+++ Task material +++

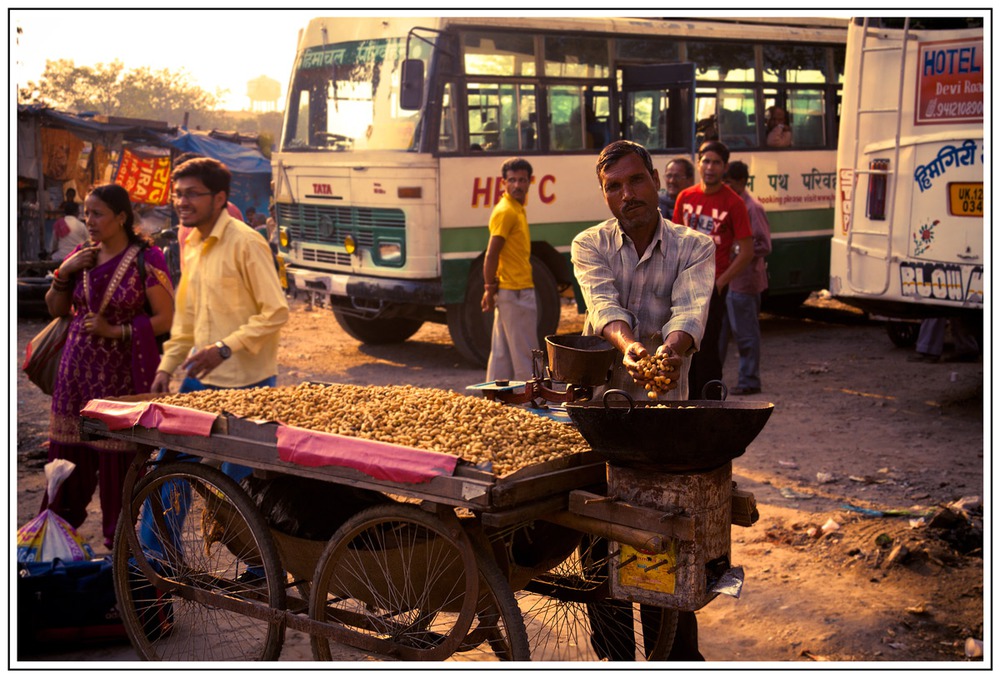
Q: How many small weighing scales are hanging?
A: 0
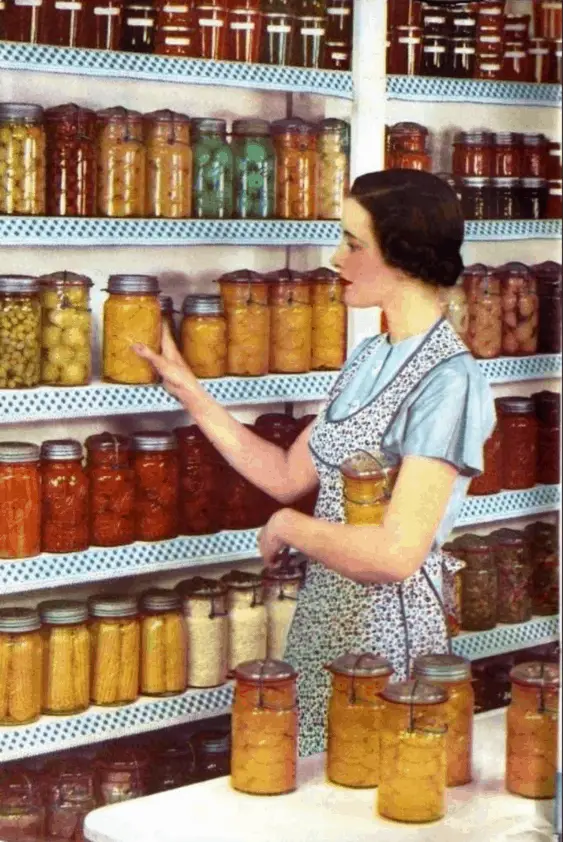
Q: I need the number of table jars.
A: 5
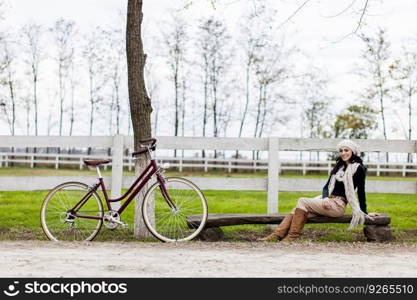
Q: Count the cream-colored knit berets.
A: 1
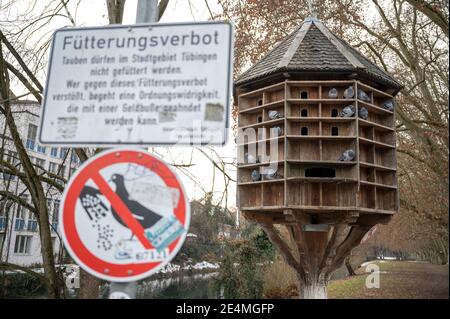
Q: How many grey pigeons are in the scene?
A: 12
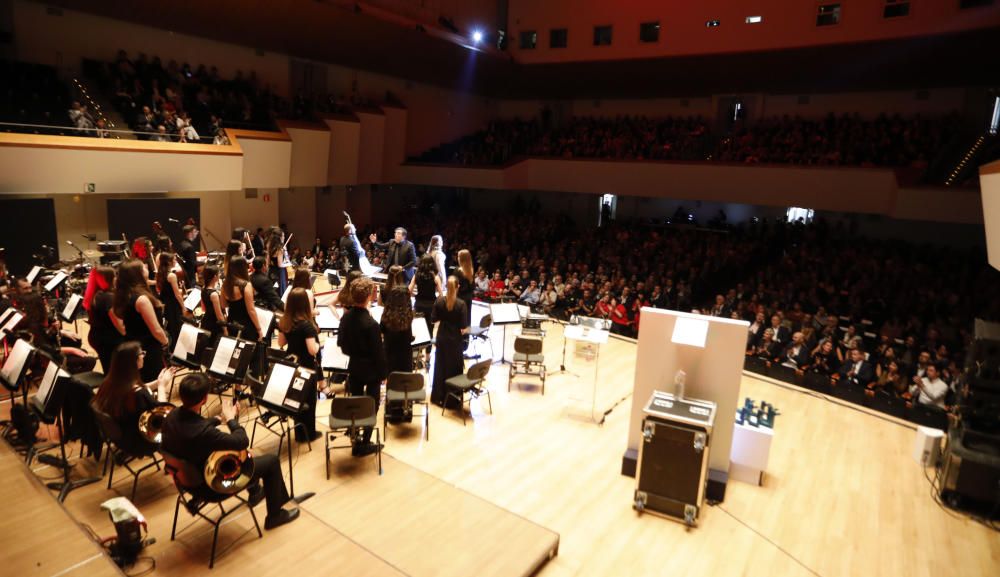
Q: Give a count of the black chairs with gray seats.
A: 5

+++

▶ _Work to be completed_: Nothing but the lines from the one holding "Q: Give a count" to the end of the entries should be output, each exactly as it appears.

▶ _Solution to the exercise_:
Q: Give a count of the black chairs with gray seats.
A: 5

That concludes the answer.